Stored data:
★ ★ ★ ★

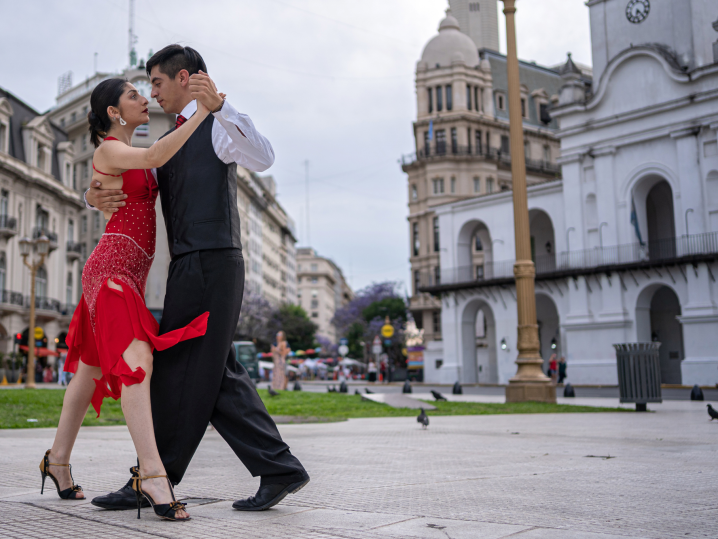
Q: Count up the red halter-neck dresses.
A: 1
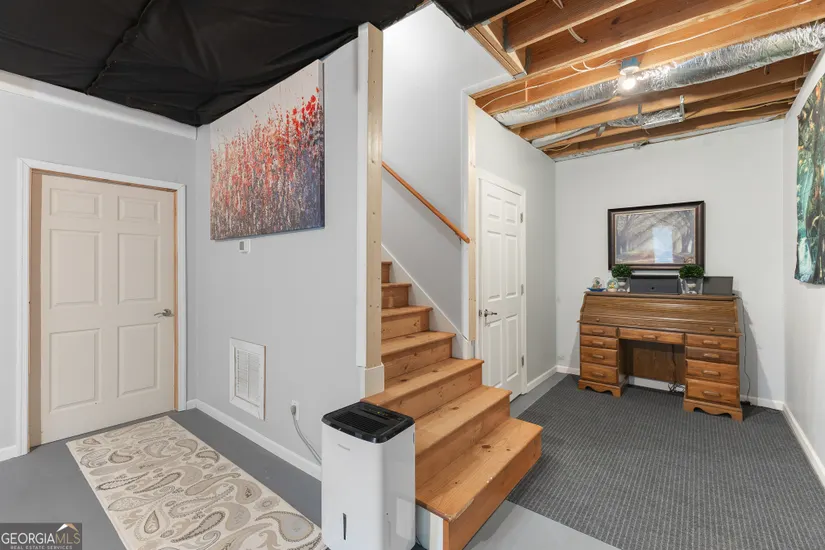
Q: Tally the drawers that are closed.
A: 9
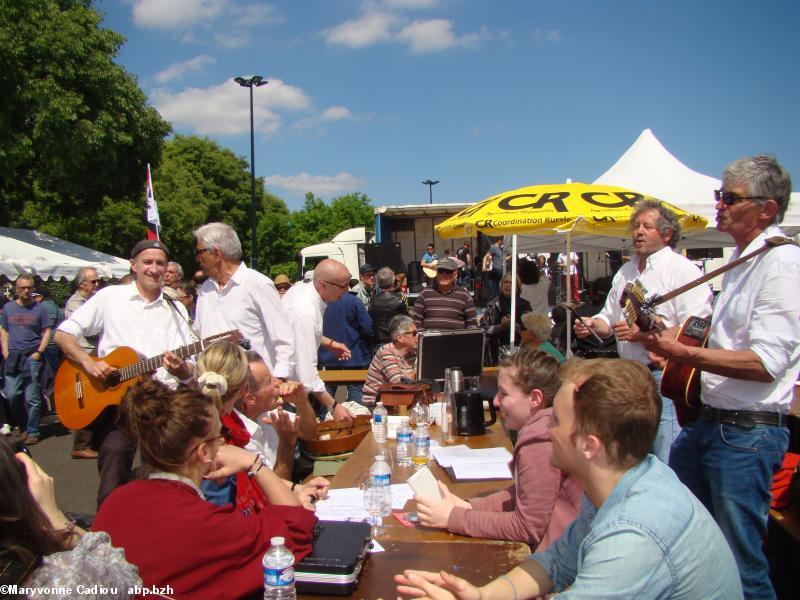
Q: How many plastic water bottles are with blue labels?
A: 5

★ ★ ★ ★

PROBLEM TO WORK ON :: The response consists of the data above printed line for line, with no pictures.

ANSWER SECTION ::
Q: Count up the red halter-neck dresses.
A: 1
Q: Tally the drawers that are closed.
A: 9
Q: How many plastic water bottles are with blue labels?
A: 5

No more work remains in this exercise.